Repeat the records below exactly. Omit the pictures.

======== Dataset content ========

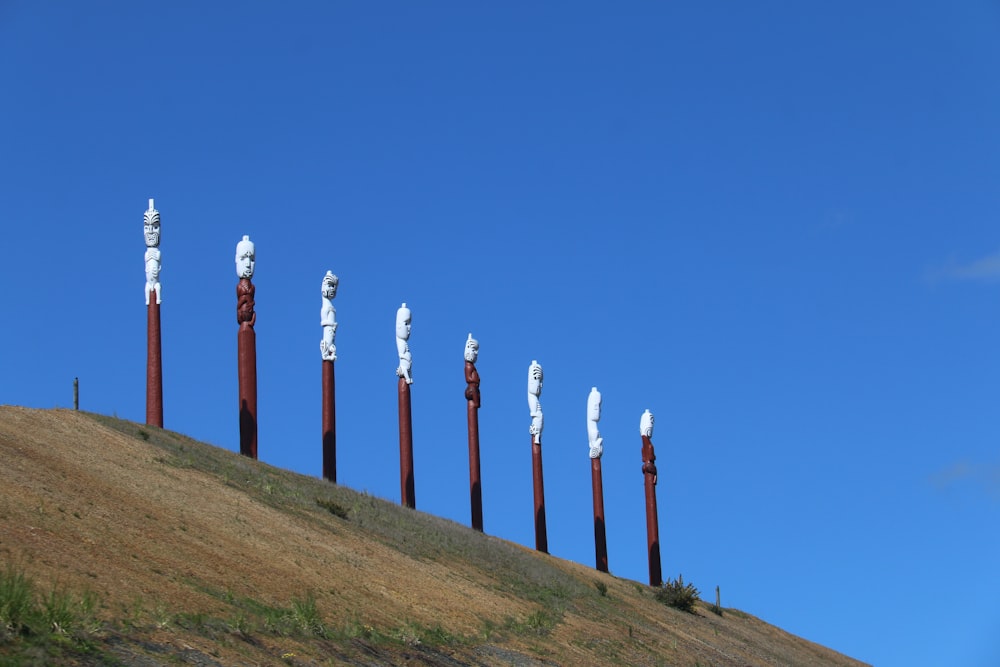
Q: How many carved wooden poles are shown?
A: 8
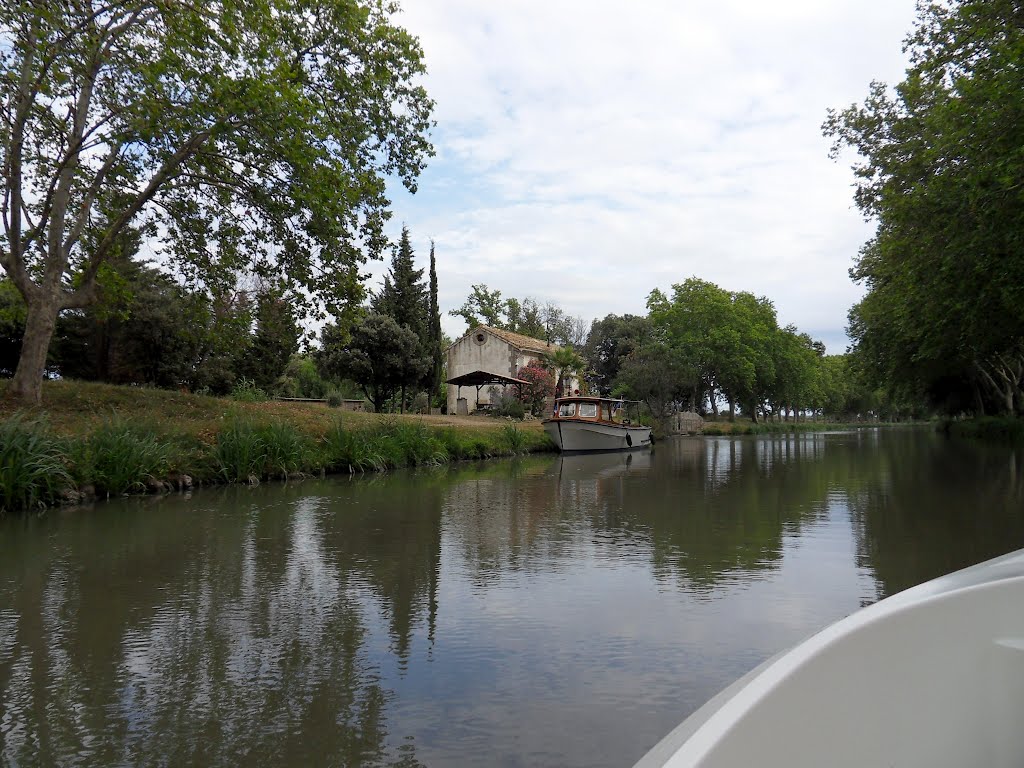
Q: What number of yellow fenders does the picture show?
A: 0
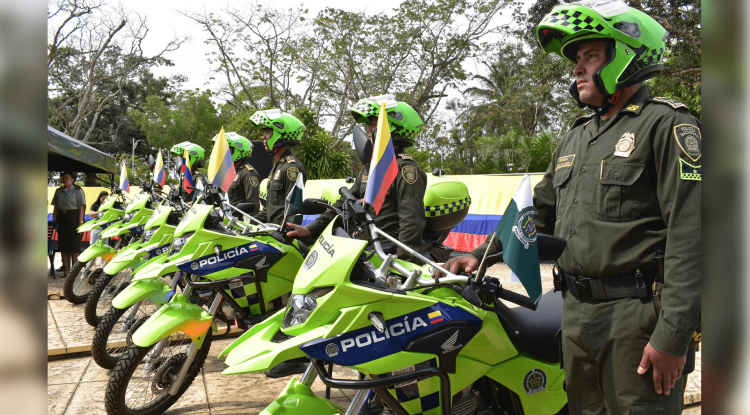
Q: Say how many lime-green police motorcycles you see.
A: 5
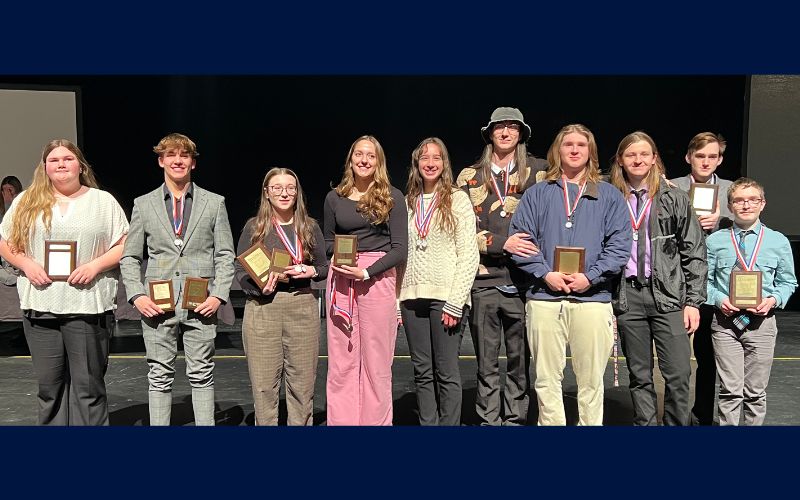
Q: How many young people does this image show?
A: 10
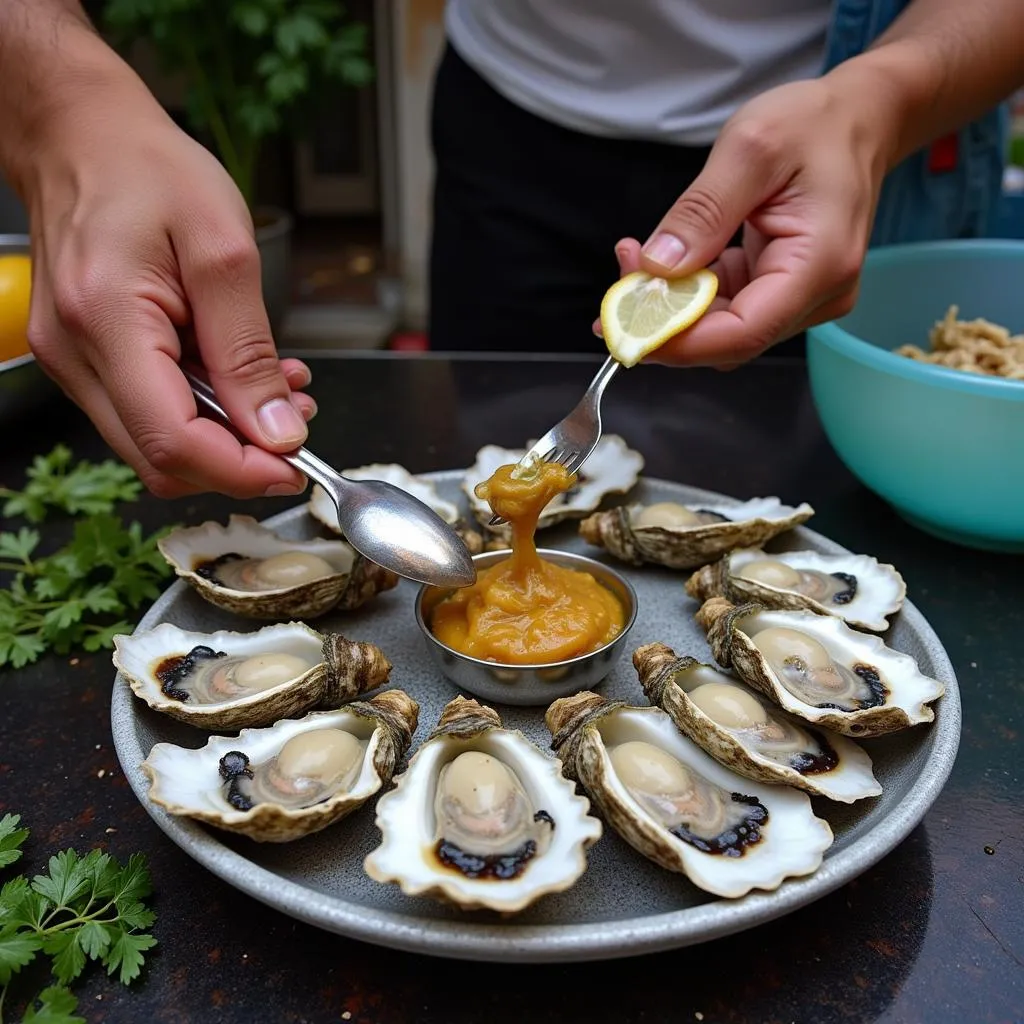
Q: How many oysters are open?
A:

========

▶ [Response to the exercise]
Q: How many carved wooden poles are shown?
A: 8
Q: What number of yellow fenders does the picture show?
A: 0
Q: Say how many lime-green police motorcycles you see.
A: 5
Q: How many young people does this image show?
A: 10
Q: How many oysters are open?
A:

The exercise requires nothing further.